An electrophotographic color toner containing at least a coloring agent, a binder resin, and light-color or colorless fine particles, wherein toner particles containing particles having particle sizes of at least 1.0 μm as said fine particles are not more than half of the total toner particles. The electrophotographic color toner has a broad fixable temperature region of the toner and does not cause an image deterioration by preventing the occurrence of the penetration phenomenon into a paper while keeping a high image quality and high coloring even by using paper other than a paper for color copy without deteriorating various characteristics of a toner of prior art.

Description

    FIELD OF THE INVENTION
  • The present invention relates to an electrophotographic color toner (hereinafter, is sometimes referred to as simply “toner”) used for instruments utilizing an electrophotographic process, such as a copying machine, a printer, a facsimile, etc., and particularly, for a color copying machine; an electrophotographic developer; and an image-forming process. [0001]
  • BACKGROUND OF THE INVENTION
  • As an electrophotographic process, various processes, from the processes described in Japanese Patent Publication No. 42-23910 (1967), etc., have hitherto been known.
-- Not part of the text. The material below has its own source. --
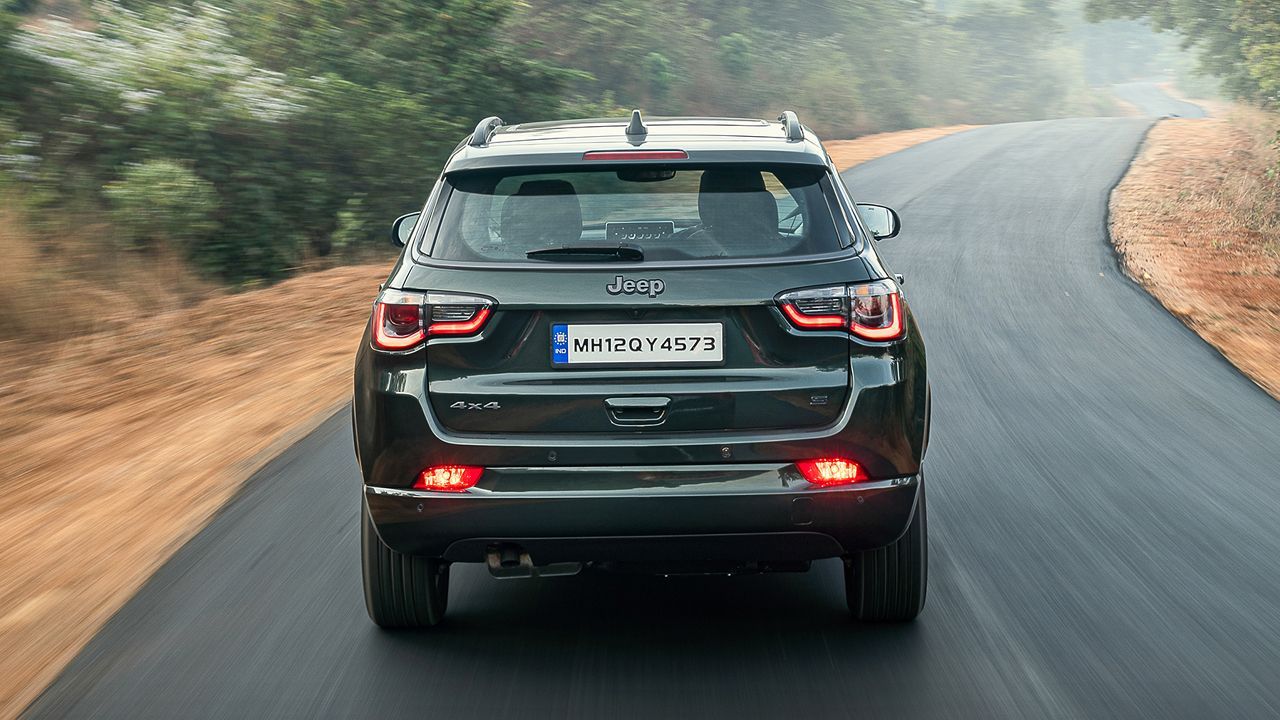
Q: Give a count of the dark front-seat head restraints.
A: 2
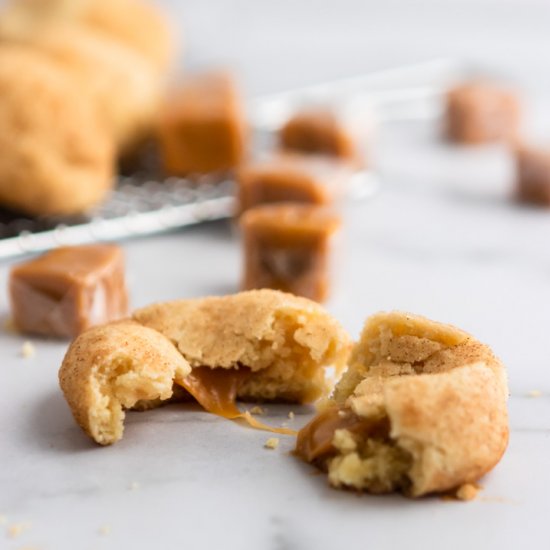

In an electrophotographic process, an electrostatic latent image is electrically formed on a photoreceptor utilizing a photoconductive substance by various means, the latent image is developed using a toner, after transferring the toner image on the photoreceptor onto a transfer material such as a paper, etc., using or without using an intermediate transfer material, the transferred image is fixed by heating, pressing, heat-pressing, a solvent vapor, etc., to form a fixed image through the above-described plural steps. The toner remained on the photoreceptor is, if necessary, cleaned by various methods, and the above-described plural steps are repeated. [0002]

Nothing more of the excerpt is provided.